BAKANLIĞIN RESMİ WEB SAYFASINDAN OY ÇAĞRISI
Bakan Selçuk’un AKP’ye oy çağrısı yaptığı bu ibareler sadece AA veya basında yer almıyor. AA Editör Masasındaki görüşmesi ve bu ibareler Bakanlık resmi web sayfasında da yayınlanıyor. Bakanlığın web sayfasından:
Selçuk, “Seçim öncesi AK Parti’nin faaliyetleri, geçmişteki faaliyetleri, ortaya konulan birtakım başarılar ve bu başarıların tekrar tekrar konuşulması, arkasından onların üzerine neyi inşa edebileceğimiz konusunda yeni fikirler, özellikle kalite üzerinde daha çok duracağımızı ifade ediyoruz.” diye konuştu.
Bu arada yerel seçimlerle, eğitim sistemlerinin ilgisinin kurulduğunun, çünkü eğitimin, demokrasiyle çok yakından ilgili bir kurum olduğunun altını çizen Selçuk, sözlerini şöyle sürdürdü: “Hem ekonomi hem de demokrasi açısından yerel seçimlerin eğitimle bağlantısını konuşuyoruz. Eğer eğitimde güçlü bir beklenti varsa, bir talep varsa o zaman yerel seçimlerde de bize destek olunması gerektiği çok açık. Çünkü o iş birliği, ilçe belediyesi, il belediyesi, merkezi hükümet, bu üçü saç ayağı olarak bir araya geldiğinde ortaya çıkan sinerji çok daha büyük.”
Bu değerlendirmenin yer aldığı bakanlığın resmi web sayfasının linki şu şekilde:
http://www.meb.gov.tr/bakan-selcuk-aa-editor-masasinda-egitim-gundemini-degerlendirdi/haber/18154/tr 5 Mart 2019 16:56
ÖĞRETMENE KARŞI MESLEK YASASI
Bakanın bir açıklaması da ÖMK-Öğretmenlik Meslek Kanunu çalışmalarının tamamlandığı yönünde.
Seçimler gelir geçer de yasalar daha kalıcıdır.
Karar vericiler nasıl oluşuyorsa, yasa da o şekilde yapılıyor maalesef. En azından çoğunlukla böyle oluyor. Hal böyle olunca, özel okul sahibi bakan ve özel okul sahipleri, vakıf üniversiteleri, TEDMEM, Eğitim-Bir-Sen, AKP kurmayları, cemaatler, TÜSİAD… meslek yasası yaparsa bu yasa her halde öğretmen değil “patron” yasası olacaktır. Aksi sosyal realitelerle pek örtüşmüyor.

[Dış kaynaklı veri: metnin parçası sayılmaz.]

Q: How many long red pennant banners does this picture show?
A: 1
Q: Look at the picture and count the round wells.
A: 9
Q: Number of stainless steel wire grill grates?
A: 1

Çıkarılacak yeni yasa öğretmenlerin Osmanlıdan günümüze 200 yıllık iş güvencesi ve özlüklerini tırpanlamak üzere kurgulanmış bulunuyor
2012’de eğitim öğretim tümden dincileştirilmiş, okullar hemen tümden din okuluna (medrese programına) dönüştürülmüştü.

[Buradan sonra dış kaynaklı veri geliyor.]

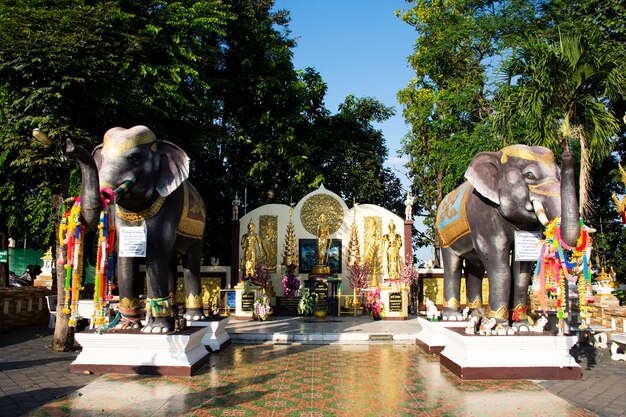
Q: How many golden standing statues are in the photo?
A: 3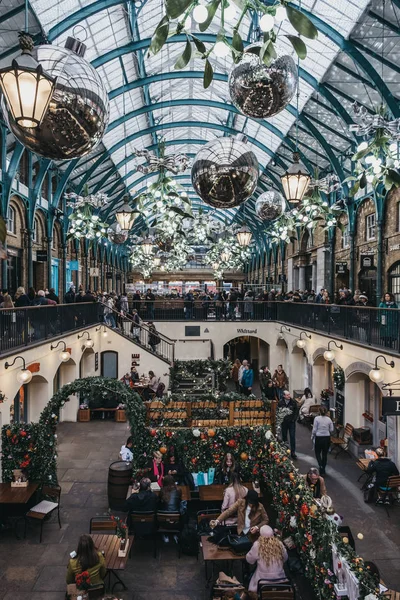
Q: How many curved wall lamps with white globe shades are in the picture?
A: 8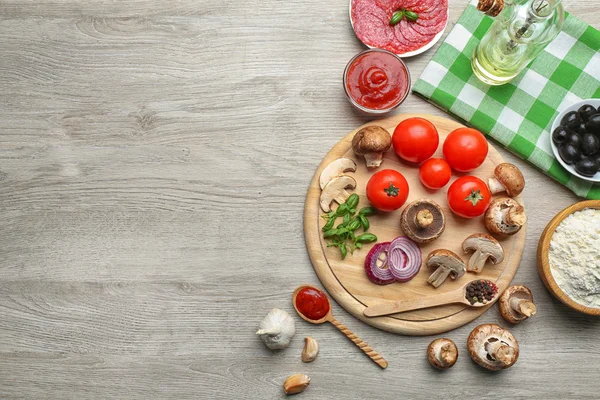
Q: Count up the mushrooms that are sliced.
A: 4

Şimdi de öğretmenlik tümden güvencesiz bırakılıyor, özlük hakları azaltılıyor, esnek çalışma öngörülüyor, çalışma saatleri artırılıyor, öğretmenler uzman baş vb. ayrıştırılıyor, öğretmen okul yönetiminden tümden uzaklaştırılıyor, profesyonel yöneticilik getiriliyor, ücretli sözleşmeli öğretmenlik öngörülüyor vb.
ÖĞRETMENLİK ZOR BİR MESLEK:
1 SAATLİK DERS 2-3 SAATLİK İŞ YÜKÜDÜR
Öğretmenlik hiç de kolay bir meslek değil. Güncel gelişmeleri takip etmezseniz, hiç kimse bir şey sormasa bile öğrenci ve veliye karşı güç duruma düşersiniz.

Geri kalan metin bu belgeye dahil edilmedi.